Scaling computational genomics to millions of individuals with GPUs

  • Amaro Taylor-Weiner
  • François Aguet
  • Nicholas J. Haradhvala
  • Sager Gosai
  • Shankara Anand
  • Jaegil Kim
  • Kristin Ardlie
  • Eliezer M. Van Allen
  • Gad GetzEmail author
Open Access
Short Report

Abstract

Current genomics methods are designed to handle tens to thousands of samples but will need to scale to millions to match the pace of data and hypothesis generation in biomedical science. Here, we show that high efficiency at low cost can be achieved by leveraging general-purpose libraries for computing using graphics processing units (GPUs), such as PyTorch and TensorFlow. We demonstrate > 200-fold decreases in runtime and ~ 5–10-fold reductions in cost relative to CPUs.

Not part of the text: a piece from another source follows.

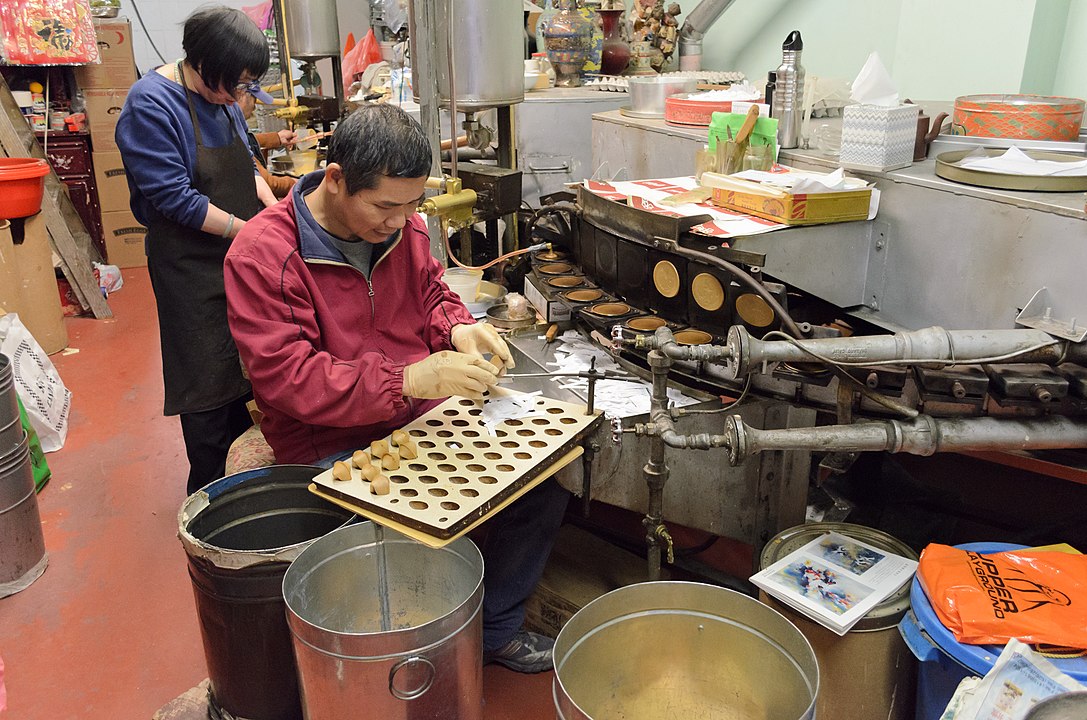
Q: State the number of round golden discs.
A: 10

We anticipate that the accessibility of these libraries will lead to a widespread adoption of GPUs in computational genomics.

Background

Current methodologies for analyzing genomic data were designed for datasets with tens to thousands of samples, but due to the continuing decrease in sequencing costs and growth of large-scale genomic projects, datasets are reaching sizes of millions of samples or single cells. The need for increased computational resources, most notably runtime, to process these growing datasets will become prohibitive without improving the computational efficiency and scalability of methods. For example, methods in population genetics, such as genome-wide association studies (GWAS) or mapping of quantitative trait loci (QTL), involve billions of regressions between genotypes and phenotypes. Currently, the state-of-the-art infrastructures for performing these tasks are large-scale clusters of central processing units (CPUs), often with thousands of cores, resulting in significant costs [1] (960 cores on a standard Google Cloud machine currently costs $7660.80 per day of compute). In contrast to CPUs, a single graphics processing unit (GPU) contains thousands of cores at a much lower price per core (Nvidia’s P100 has 3584 cores and currently costs $35.04 per day of compute).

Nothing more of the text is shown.